What you should do → Reply solely with the number of lines, in the records underneath, that include the word "count".

▶

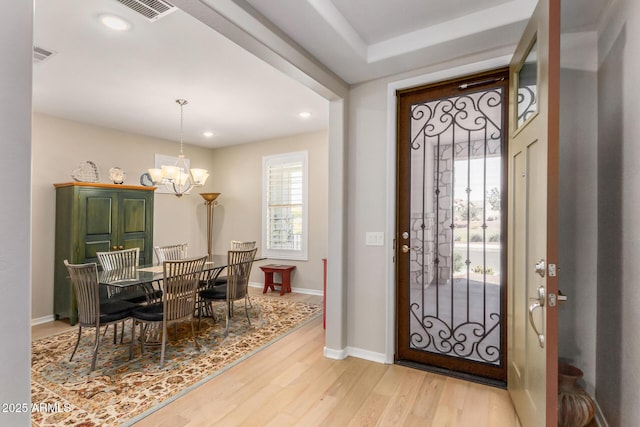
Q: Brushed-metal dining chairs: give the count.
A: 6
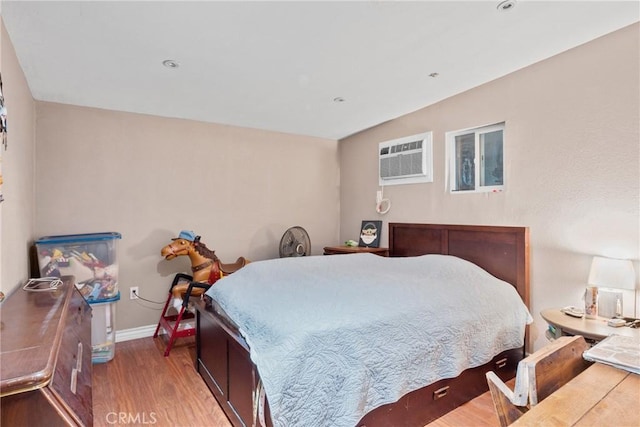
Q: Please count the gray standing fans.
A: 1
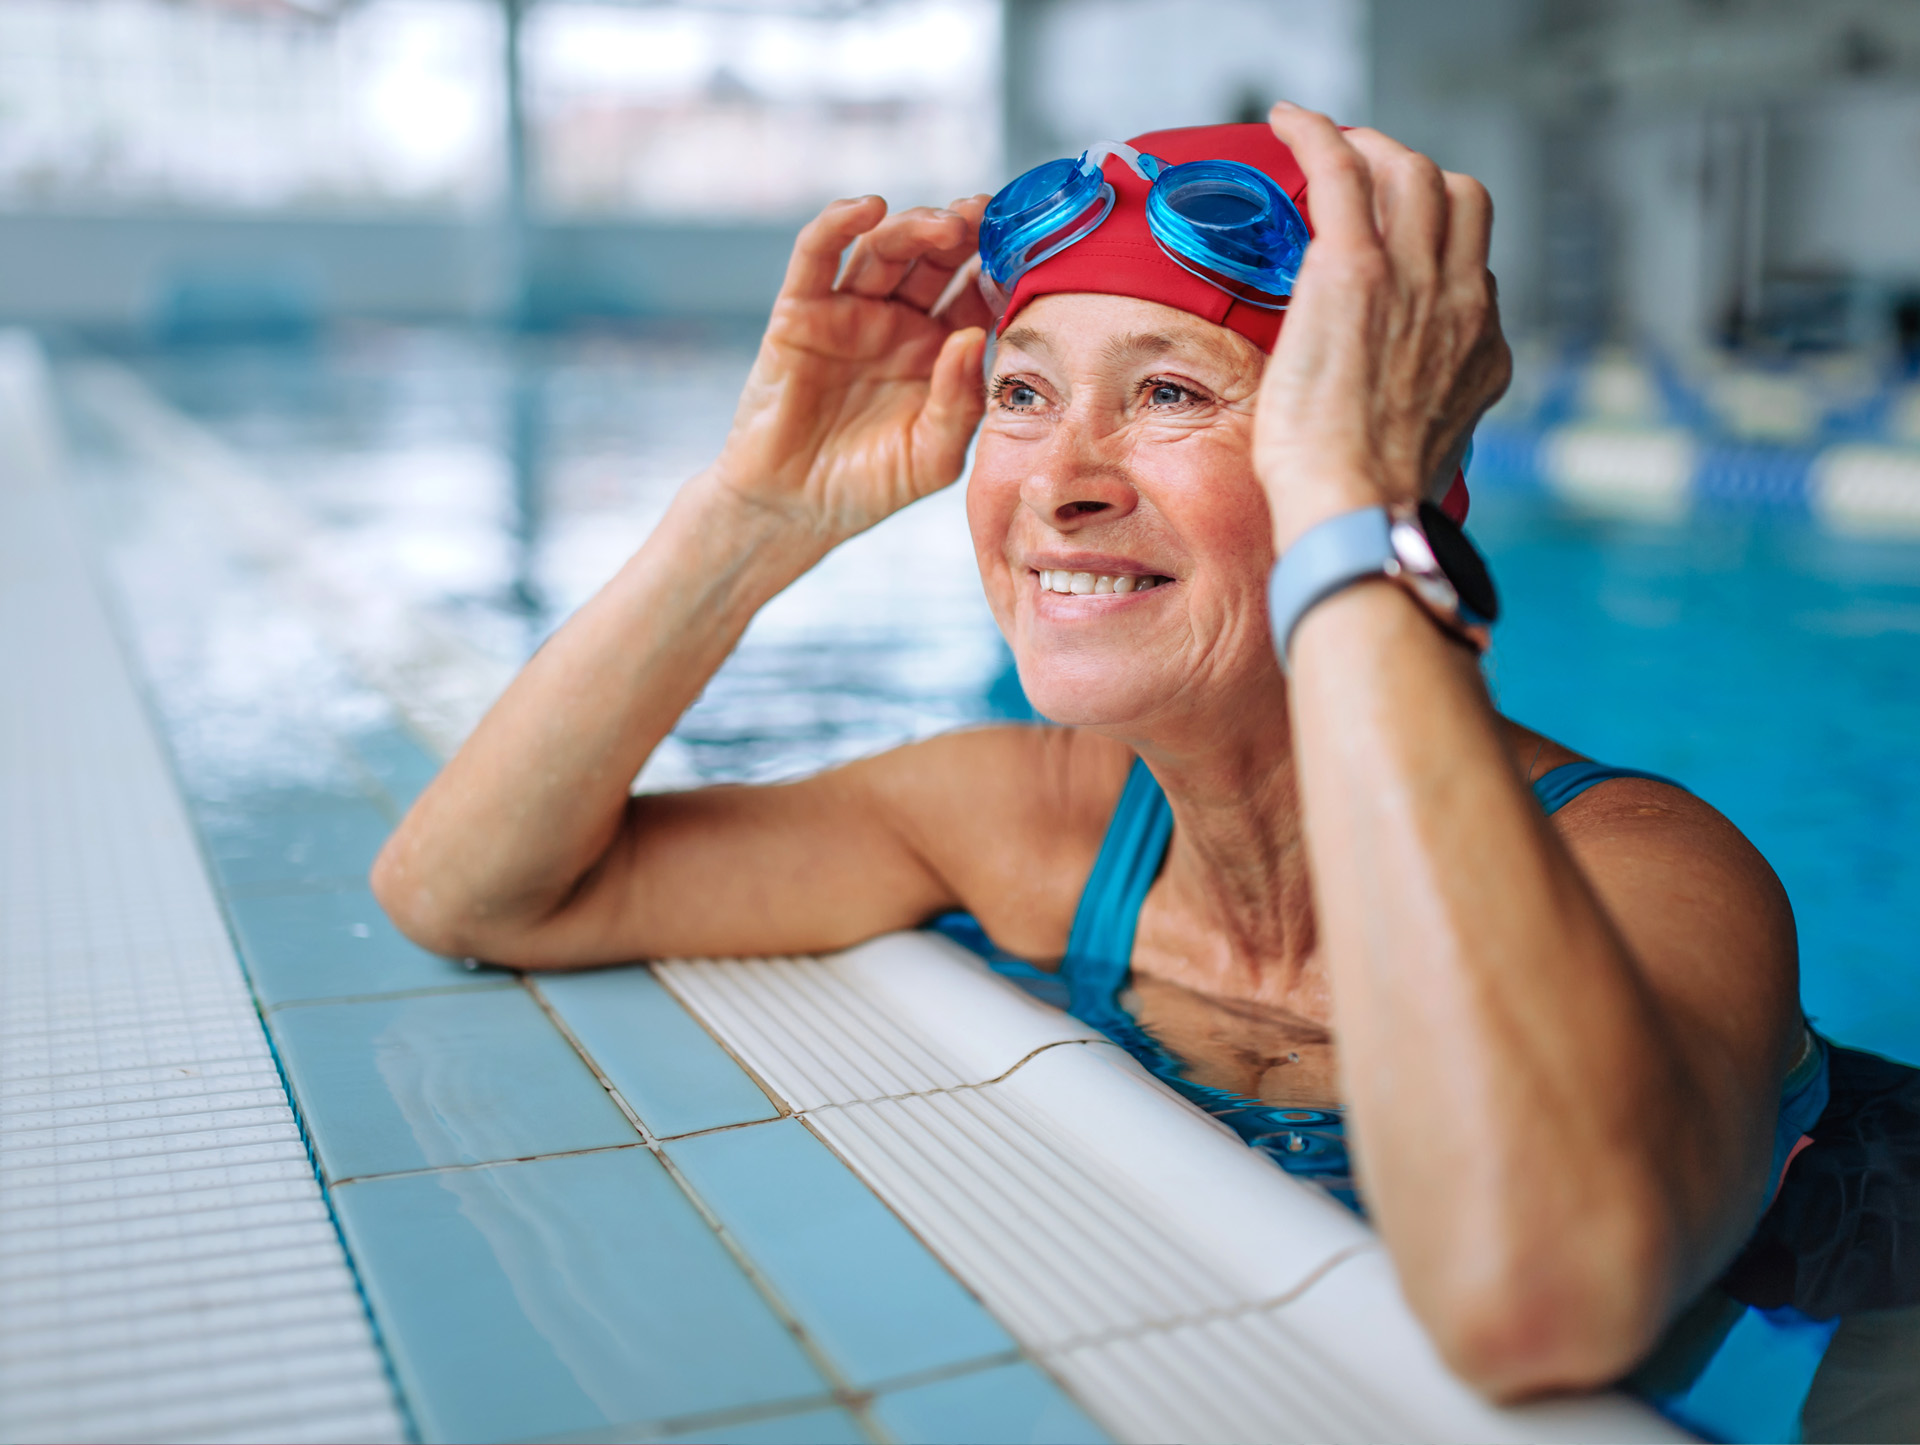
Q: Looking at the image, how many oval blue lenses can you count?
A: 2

◀
▶

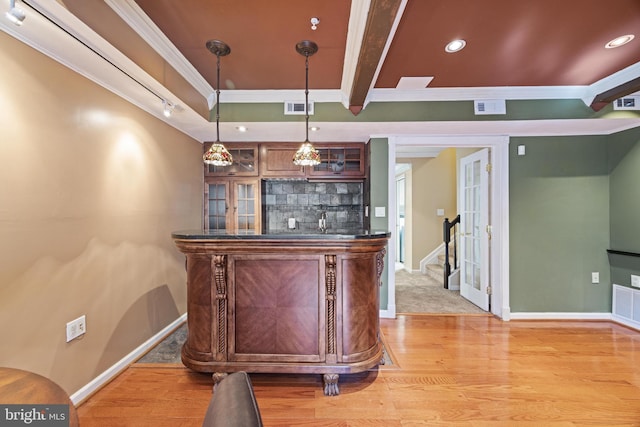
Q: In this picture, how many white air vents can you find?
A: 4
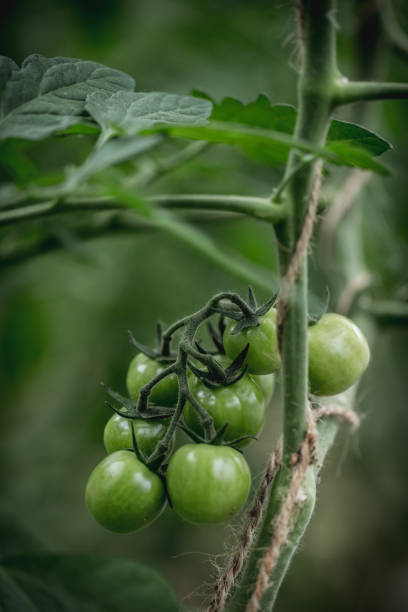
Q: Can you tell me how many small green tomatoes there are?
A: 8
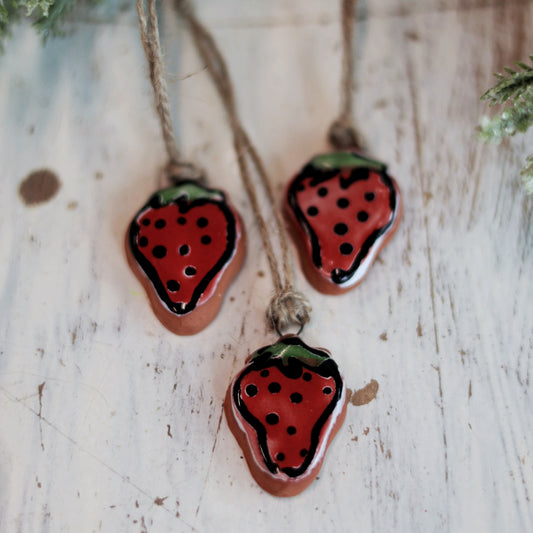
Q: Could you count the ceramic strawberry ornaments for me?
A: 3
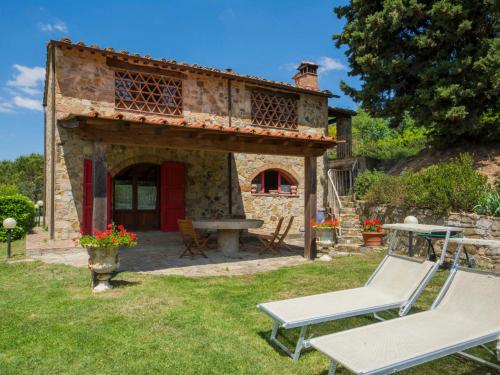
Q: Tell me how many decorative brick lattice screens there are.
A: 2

◀

Response area → 4